Role-playing game suppplement

GURPS The Prisoner is a supplement published by Steve Jackson Games in 1990 for the role-playing game GURPS that is based on the 1960s TV series The Prisoner.

==Contents==
GURPS The Prisoner is a rules supplement that uses the setting of "The Village" from the British TV series The Prisoner. Like the TV series, the player characters wake up in a village they are unable to leave, punished for infractions of multitudinous rules, and unable to find out where they are or why they are there.

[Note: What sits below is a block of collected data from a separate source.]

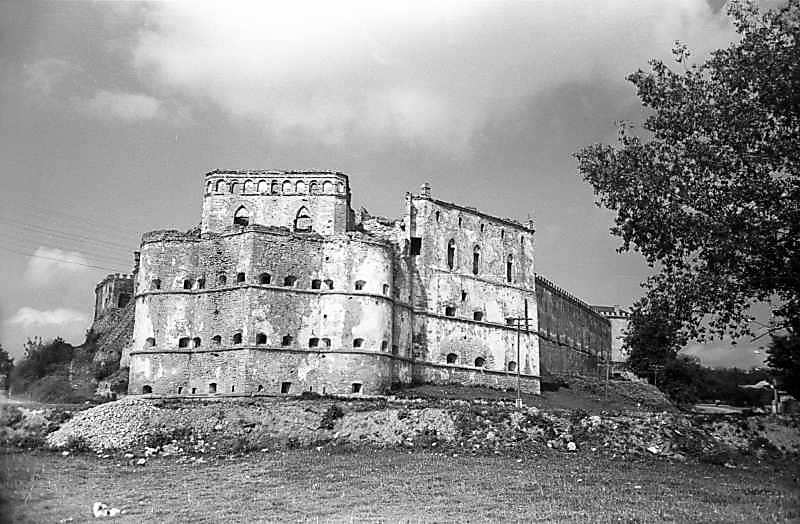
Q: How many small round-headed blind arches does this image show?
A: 11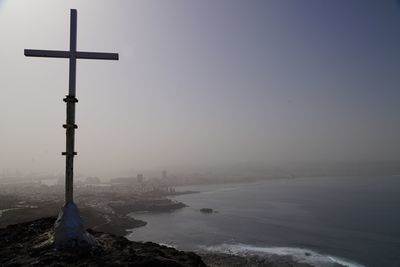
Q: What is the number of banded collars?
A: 3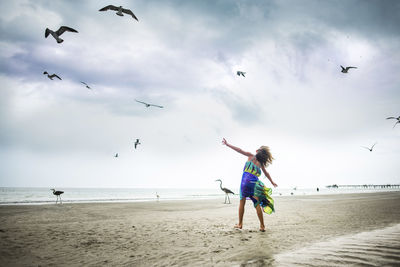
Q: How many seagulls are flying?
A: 11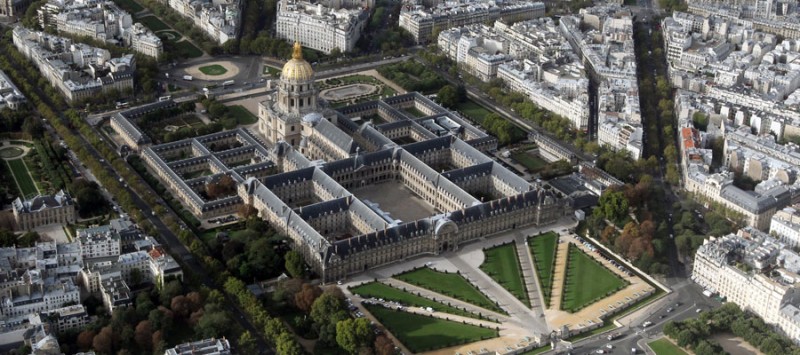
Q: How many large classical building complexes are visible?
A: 1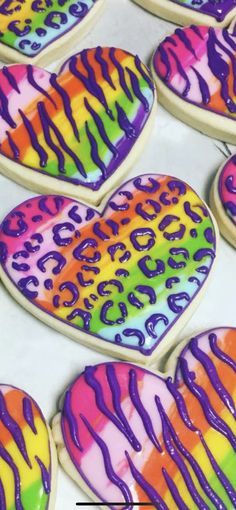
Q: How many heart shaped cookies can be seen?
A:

The book is divided into two sections. The setting is laid out in the first section, and includes a map of The Village, as well as village protocol such as dress and appropriate greetings. The second section provides hints to the gamemaster about how to develop suspense, how to answer players' questions, and how to pepper the adventure with weird encounters. The book also contains the introductory adventure scenario "Arrival".

==Publication history==
GURPS The Prisoner is a 96-page softcover book written by David Ladyman with additional material by Stephen Beeman, with illustrations by John Robinson. It was published by Steve Jackson Games in 1990.

==Reception==
In the February 1993 edition of Dragon (Issue #190), Rick Swan was surprised at the choice of The Prisoner for a setting, given that "the TV series didn't give designer David Ladyman much to work with." However, Swan admitted that "Ladyman manages to ferret out the best concepts, sweep away the debris, and patch it all together with his own imaginative touches." However, Swan warned that "The Prisoner won't be everybody's idea of a good time, what with its near-powerless player-characters, absence of action, and unsolvable mysteries." He also noted that "On occasion, Ladyman’s writing becomes aggravatingly vague, as if he’s not quite sure what’s going on either." Swan concluded by giving the book an above average rating of 4 out of 5 stars, saying "The Prisoner provides all the raw material a creative referee needs to put together a campaign rife with psychological terror, sort of like the Paranoia game without the laughs."